I'd find that very likely. In the machine learning world the term "bias" means
something more like "what the set of hypotheses the learning system can have
is" rather than the human English definition, and my question would be, do the
biases of the learning processes even encompass "fractal" solutions? They
probably don't, because you would encode what is even manufacturable in the
first place directly into the biases of the system, because otherwise the
learning system is very likely to pop out an optimal solution that is not
manufacturable at all. Nobody wants to manufacture a fractalline lattice,
whereas given how Nature _grows_ them they come up very naturally.
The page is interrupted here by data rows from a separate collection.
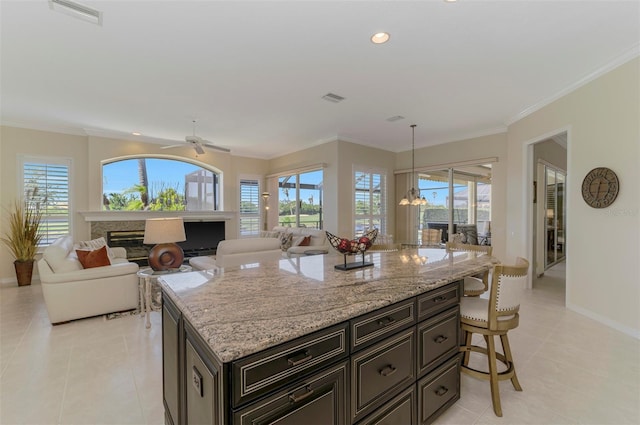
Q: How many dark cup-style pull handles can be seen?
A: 7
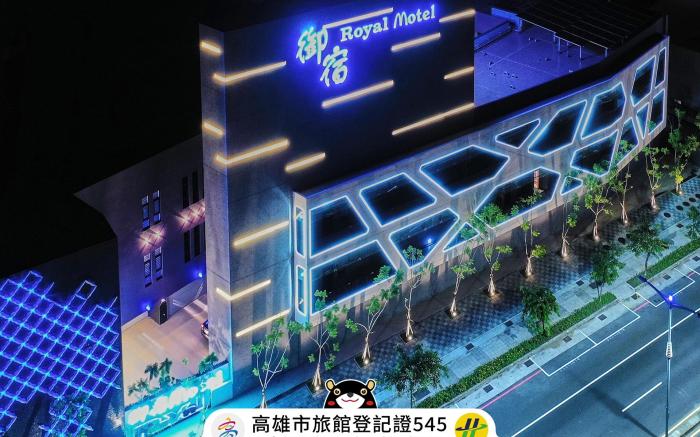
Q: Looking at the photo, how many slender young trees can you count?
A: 12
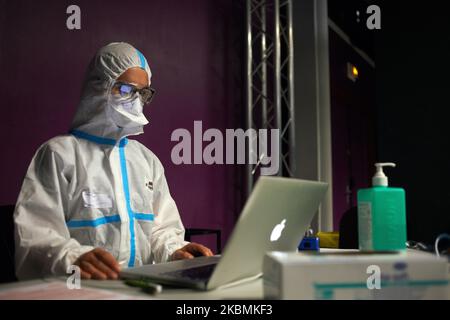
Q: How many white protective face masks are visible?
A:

On that note, another thing you have to watch out for with these solutions is
that you didn't miss an issue in your optimization. I'm looking at the first
picture in the article, at the middle solution. It has a very fine mesh at the
very top. I hope that either that mesh isn't all that important, or that we
are effectively-100% sure this part is never going to corrode or experience
other manufacturing defects (excessively large metal crystals perhaps) that
could cause such a fine tracery of metal to be not work the way the model is
expecting. (Unless there is some on the inside, the third piece doesn't seem
to have that problem, it looks a lot more robust.) Of course there are places
where we can indeed be confident that corrosion is not an issue, and the parts
could be tested; I'm not saying that this particular instance is guaranteed to
be flawed, just using this as an example of the possible issues with this
style of design.

------
programnature
Wolfram was there in 2002. Pretty cool examples though.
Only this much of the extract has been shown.